Foundations of blockchain
This section covers the core concepts that underlie how transactions work in TON. You'll learn how accounts and smart contracts interact, how messages trigger asynchronous transactions, and how TON’s multi-chain layout records those transactions.
Execution model
Actor
An actor is an abstract behavioral model, formalized as a computational object that reacts to incoming messages, changes its internal state, creates new actors, and sends messages to others. Actors are isolated: they do not have access to each other’s state and interact only through message passing.
In other words:
An actor is an independent entity with its state and behavior. Actors interact by exchanging messages. Each actor can:
- change its state
- send messages to other actors
- spawn new actors
Actor model
The actor model is a model of concurrent computation in which a system is described as a collection of actors that interact through message passing.
Key properties of the model:
- actor isolation
- asynchronous communication
- any computational abstraction can be implemented as an actor
The model is used to precisely describe and analyze distributed systems. For example:
- Email can be modelled as an actor system: users are represented as actors and email addresses serve as actor addresses.
- Web services with endpoints (e.g., SOAP) can be interpreted as actors that handle messages sent to their addresses.
Account
An account in TON is an actor characterized by the following components:
- Account properties — common properties of any account: ID, balance, status, and last transaction (
last_tx
) - Data — user defined data
- Code — custom logic defining the account's behavior
The general state fully defines all account types in TON. Examples:
(ID1, 0 TON, unexist)
(ID2, 10 TON, uninit, last_tx)
(ID3, -0.5 TON, frozen)
Smart contract
A smart contract is an account whose code and data are already deployed to the blockchain in addition to its general state.
Difference between an account and a smart contract
- An account is an actor that has a general state — such as balance, address, and status — and may optionally include code and data.
Example: (ID1, 0 TON, unexist)
or (ID2, 2 TON, inited, last_tx, data, code)
- A smart contract is an actor with deployed code and data that define its specific behavior.
Example: (ID2, 2 TON, inited, data, code)
Entity structure in TON Blockchain
Asynchrony
In TON, contracts or actors do not call each other directly. Instead, they communicate by sending messages, each of which is processed independently of the others. All interaction happens through asynchronous message passing.

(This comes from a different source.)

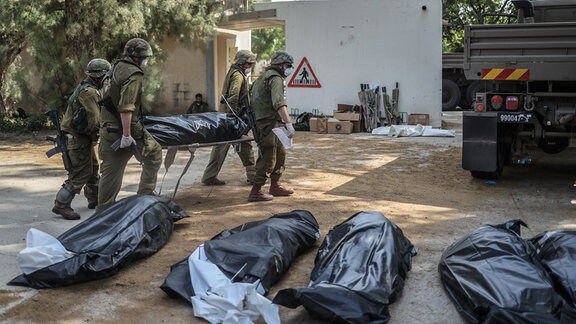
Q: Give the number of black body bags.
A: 6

Asynchrony is a property of communication, meaning that a message does not need to be processed immediately. This implies the following:
- No immediate response is guaranteed. The receiver may delay responding or may not respond at all.
- The sender does not wait for a reply. After sending a message, an actor continues handling other messages or tasks without blocking or waiting for a response to the previous one—even if that response never arrives.
- Message ordering is preserved. All incoming messages are processed in the order they are received. However, if a message is malformed or incomplete, it is skipped, and the next message is processed without delay.
This is different from synchronous models, where the flow is: call → wait for a response → continue. In TON, a result can only be received as a separate message — and only if it is explicitly sent.
Message feature
A message is a set of instructions intended for a single actor.
Transaction feature
A transaction represents an update to an account's state triggered by an incoming message. It may also produce one or more outgoing messages, depending on the contract logic.
In TON, a transaction is required to update an account's state in response to an incoming message and, if necessary, to continue interacting with other accounts by sending outgoing messages.
Asynchronous transactions
In TON, accounts interact exclusively through messages — this is the core of actor-based communication. Each message triggers a transaction, which records the entire context: the triggering message, state updates, and any generated outbound messages.
Transactions are processed asynchronously, meaning that each account’s updates and message handling occur independently over time.
Data layout
Account structure
Earlier, we mentioned that an account is an actor defined by the following components:
- Account properties (ID, balance, status,
last_tx
) - Data
- Code
In practice, the actual data layout is more complex, but the logical distinction between an account and a smart contract remains the same. To describe data structures, in TON, TL-B schemas are used. These define how data is laid out at the bit level.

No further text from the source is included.